Among the many prey records listed in HANZAB (mostly insects & small birds) is one mention of “bats” but this is surely microbats. To contemplate flying foxes
as prey of a sparrowhawk is a huge stretch. They specialise in small prey. Some large raptors (eagles and Powerful Owls) will take flying foxes. I can’t imagine the small thin toes of a CS could handle anything as big as a fruit bat. What about it just flying
to its roost? With the time gap “10-15 minutes later” I suggest there isn’t much of a link there.
Philip
From: Robin Hide [
Sent: Friday, 20 March, 2020 8:15 PM
To: Canberra Birds
Subject: [canberrabirds] Late evening visitor
This evening I went out to our backyard garage (in Ainslie near Corroboree Park) at 7.40 pm when it was nearly dark to get a hammer, had just shut the door when a dark shape flew very close overhead.

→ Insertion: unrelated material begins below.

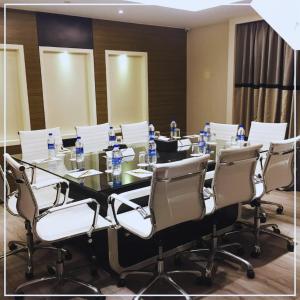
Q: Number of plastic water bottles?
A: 10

I checked behind the garage and found
a raptor- to my eye a sparrowhawk - perched on the powerline pole structure. It stayed about a minute before flying off, apparently to nearby trees (Lewis Street/Hargraves Cres).
10-15 minutes later, the nightly exodus of flying foxes from Commonwealth Park began to stream silently over us (we are in their direct flight path). Could the hawk have been preparing an ambush? I would have thought 7.50-7.55 pm is too
dark?
Are there records of sparrowhawks taking flying foxes? (too large a prey item?)